0

There is a related question here: SO - Mysql Recursive Query

I am trying to determine how to create a recursive query in mysql (version>=8) which can gather all rows which are in some way 'linked' to the original row. The structure is relatively simple:

CREATE TABLE link (
  id INT,
  left_id INT,
  right_id INT
);

CREATE TABLE item (
  id INT,
  content VARCHAR(100)
);

INSERT INTO item (id, content) VALUES (1, 'first linked item');
INSERT INTO item (id, content) VALUES (2, 'unlinked item');
INSERT INTO item (id, content) VALUES (3, 'second linked item');
INSERT INTO item (id, content) VALUES (4, 'third linked item');
INSERT INTO item (id, content) VALUES (5, 'fourth linked item');
INSERT INTO item (id, content) VALUES (6, 'second group item 1');
INSERT INTO item (id, content) VALUES (7, 'second group item 2');

INSERT INTO link (id, left_id, right_id) VALUES (1, 1, 3);
INSERT INTO link (id, left_id, right_id) VALUES (2, 4, 3);
INSERT INTO link (id, left_id, right_id) VALUES (2, 5, 1);
INSERT INTO link (id, left_id, right_id) VALUES (4, 6, 7);

Here we make a number of "item" rows. At a later time we can decide to link one item to another arbitrarily, by adding a row to the "link" table. "left_id" and "right_id" are just the id of one item and another item.
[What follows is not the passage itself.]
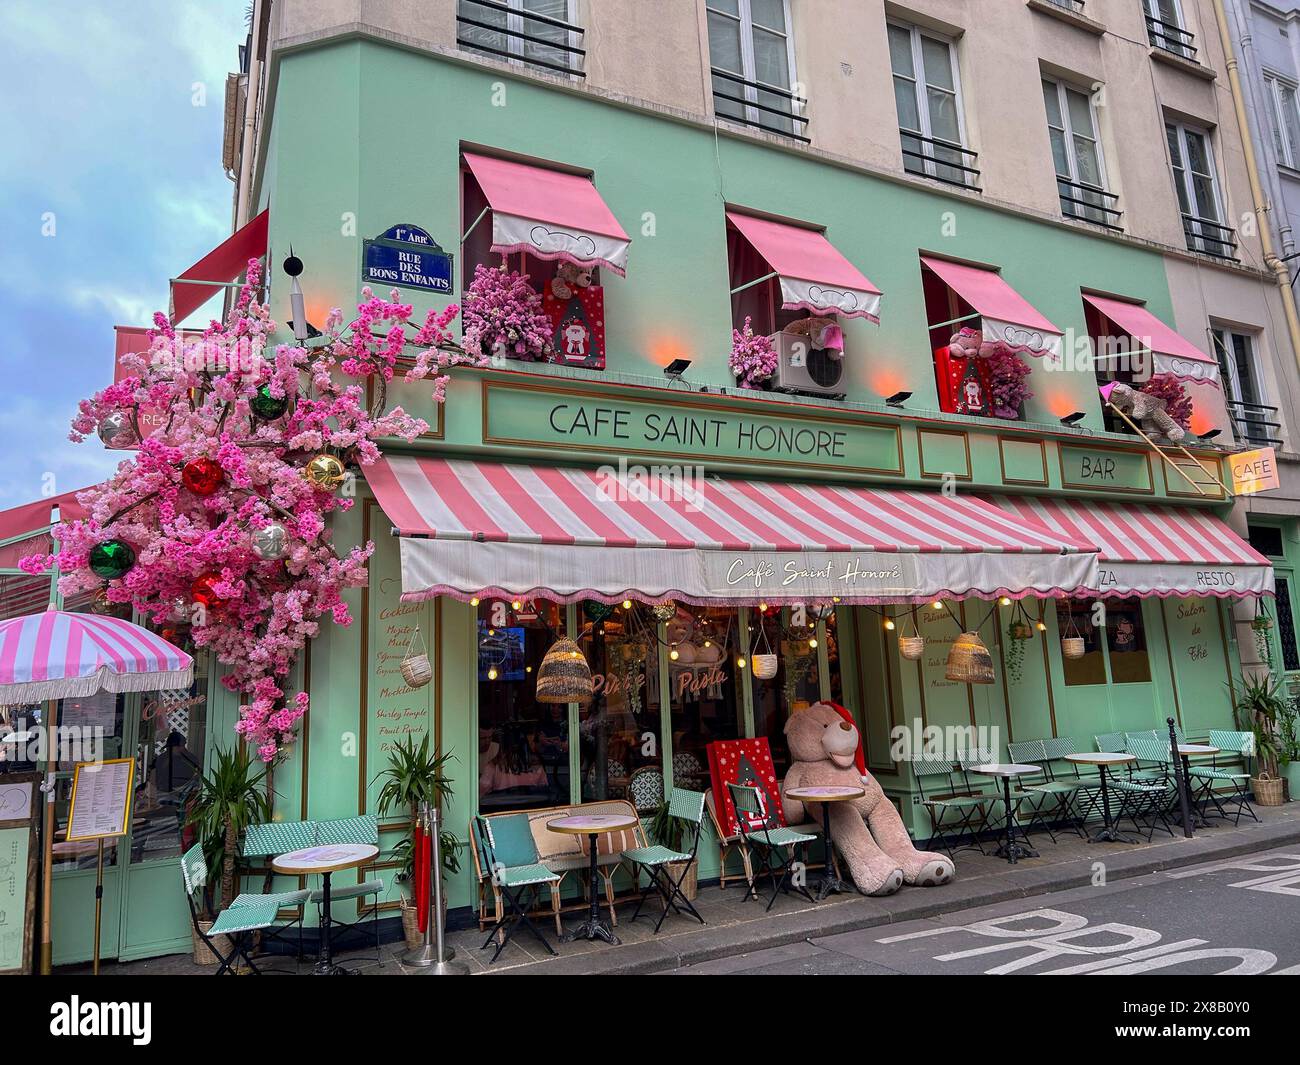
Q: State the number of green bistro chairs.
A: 15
It means no different whether a link is done with one item as left or right.

The query should start with a specified item or items, find links with matching left_id or right_id and add items to the results, then for these new rows, check for more links, etc, until there are none left.
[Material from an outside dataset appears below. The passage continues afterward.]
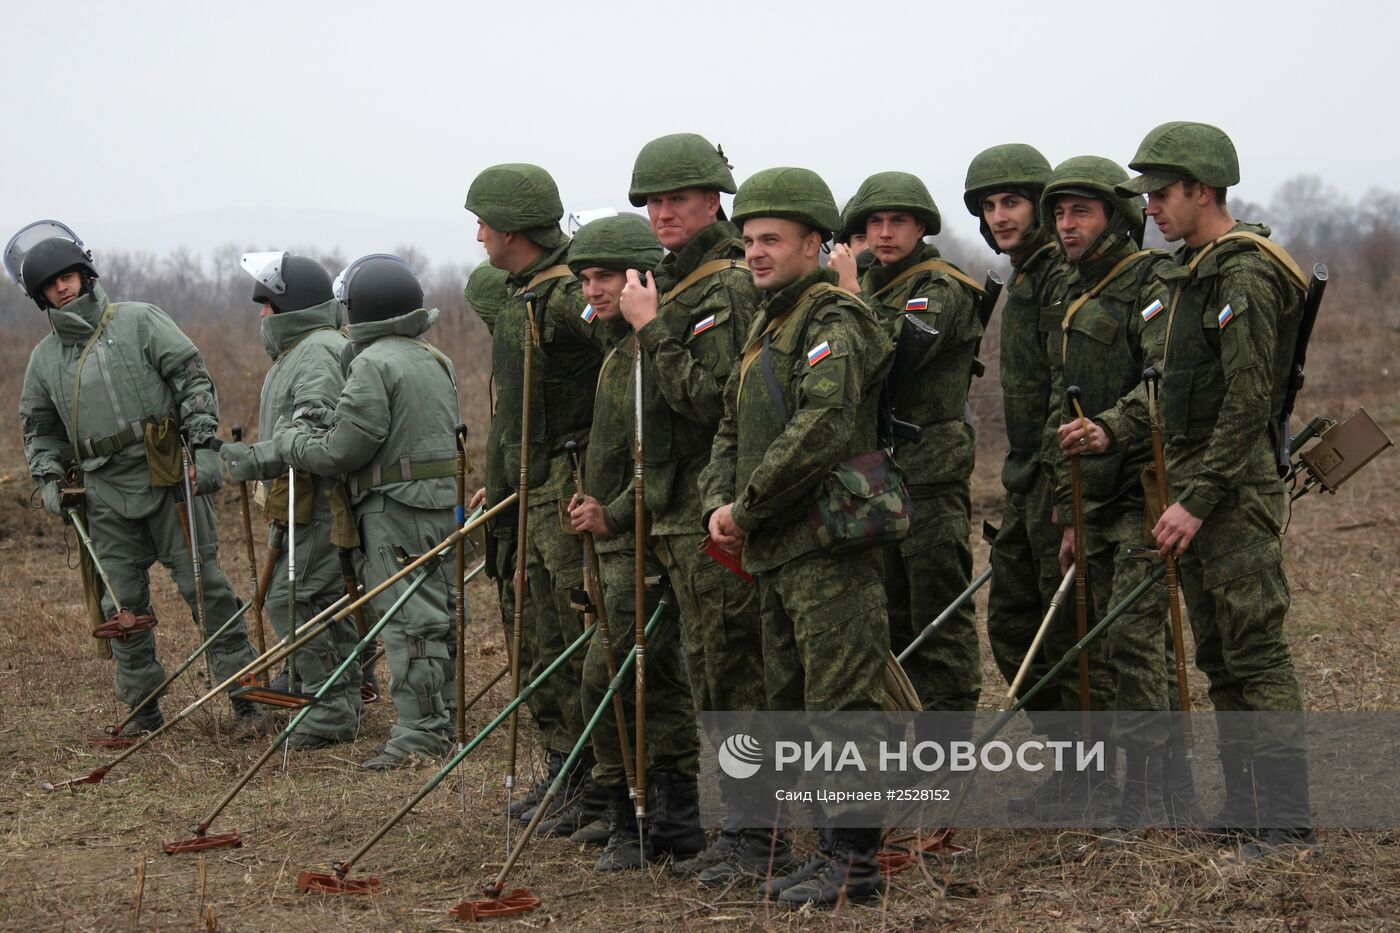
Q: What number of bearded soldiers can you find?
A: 0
For the test data provided above, I would expect:

Calling query with condition "content = 'first linked item'":
Result: 
1 | 'first linked item'
3 | 'second linked item'
4 | 'third linked item'
5 | 'fourth linked item'
Calling query with condition "content = 'second group item 2'":
Result:
6 | 'second group item 1'
7 | 'second group item 2'

What facilities exist in mysql 8+ to invoke such queries efficiently?

Rboreal_Frippery
  • 2,016
  • 1
  • 19
  • 22

1 Answers1

1

You can walk the graph using a recursive CTE. For example:

with
recursive i as (
  select id, content, -1 as source 
  from item where content = 'first linked item'
 union all
  select m.id, m.content, i.id
  from i
  join link l on l.left_id = i.id or l.right_id = i.id
  join item m on m.id <> i.id and m.id <> i.source and m.id = l.left_id
              or m.id <> i.id and m.id <> i.source and m.id = l.right_id
)
select id, content from i;

Then, just change the search condition in line 3, to start from a different item.

This solution will work well, as long as the graph doesn't have cycles.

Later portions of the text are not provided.